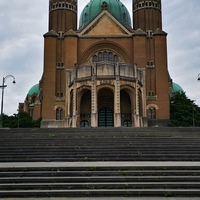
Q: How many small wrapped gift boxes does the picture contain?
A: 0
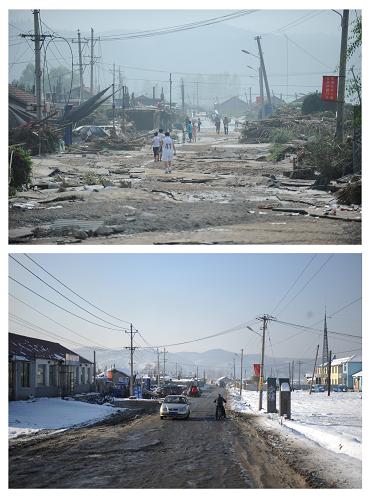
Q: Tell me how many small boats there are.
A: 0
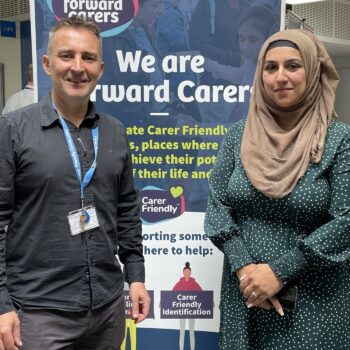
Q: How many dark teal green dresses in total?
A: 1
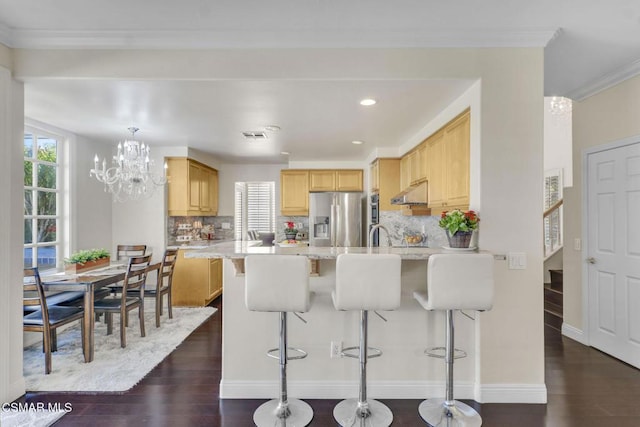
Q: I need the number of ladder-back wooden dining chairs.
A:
--------
ABOUT THIS EXERCISE:
Go through the entries above and copy every line containing "many".

OUTPUT:
Q: How many small wrapped gift boxes does the picture contain?
Q: Tell me how many small boats there are.
Q: How many dark teal green dresses in total?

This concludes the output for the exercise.